Regia di Nanni Loy vedi scheda film
È raro realizzare un film su una istituzione. Figuriamoci quando l’istituzione in questione è quella più importante, il nucleo primigenio di organizzazione umana. Il padre di famiglia, prima di essere la storia del rapporto matrimoniale tra gli architetti di sinistra Marco e Paola, genitori di quattro pargoli venuti un po’ per caso e un po’ per desiderio, è la storia della famiglia nei primi vent’anni di repubblica, un’attenta e ficcante analisi sulle relazioni tra il gruppo e il resto del mondo e su ciò che avviene all’interno di essa, tra gioie effimere e frustrazioni nascoste. Film militante, commedia estremamente malinconica sulle trasformazioni dell’amore (senza essere un film d’amore puro o convenzionale), è probabilmente il miglior risultato della carriera di Nanni Loy, che l’ha scritto assieme a Ruggero Maccari (che faceva parte di quella famiglia di sceneggiatori di cui abbiamo perso lo stampino) basandosi sul sempreverde principio dell’osservazione del reale contemporaneo, con un’amarezza che non si piange mai addosso e una serena libertà civile.
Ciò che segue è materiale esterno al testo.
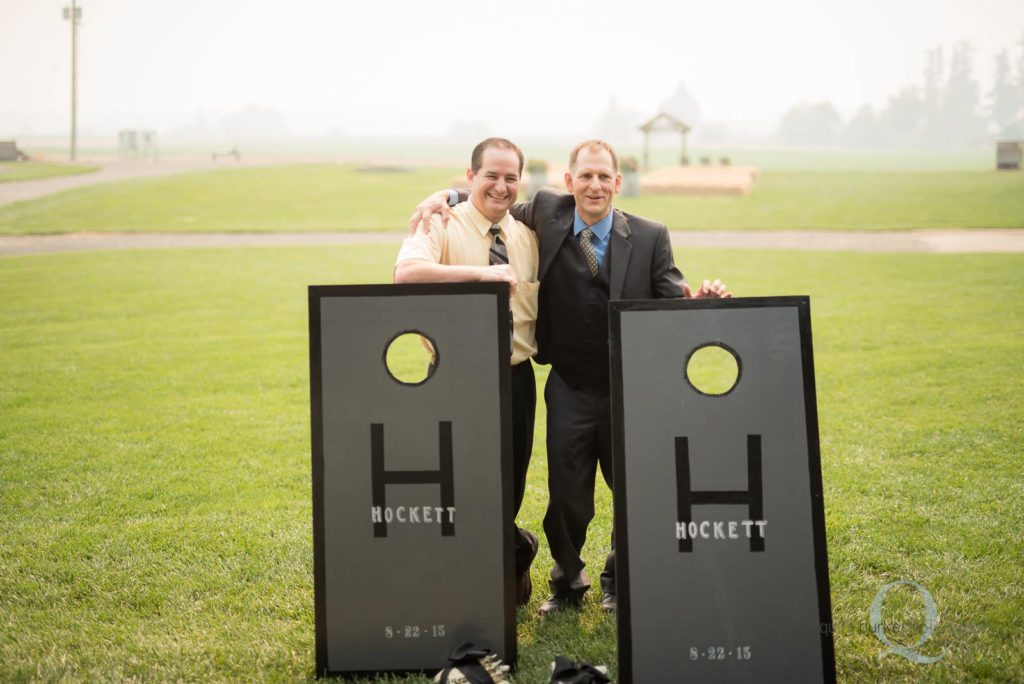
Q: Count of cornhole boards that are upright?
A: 2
A caratterizzare il carattere fortemente politico di questo film assolutamente importante, c’è anche una fotografia sullo stato dell’urbanistica del dopoguerra e del boom, completamente in pasto alla speculazione edilizia. E non vanno dimenticate le stoccate all’efficacia del metodo Montessori, a cui Marco e Paola si adeguano in maniera quasi succube, ricredendosi poi nel corso degli anni. Nino Manfredi è semplicemente strepitoso, e non gli è da meno un’insolita e bravissima Leslie Caron; oltre al macchiettone di Ugo Tognazzi in un ruolo pensato per Totò (il quale morì dopo i primi giorni di riprese), affianco a loro c’è uno stuolo di grandi caratteristi, dall’apparizione affettuosa ed evanescente di Mario Carotenuto alla dinamica Elsa Vazzoler, fino ad un mesto Sergio Tofano nei panni di un vecchio monarchico: il suo ritorno dal viaggio in Portogallo è struggente.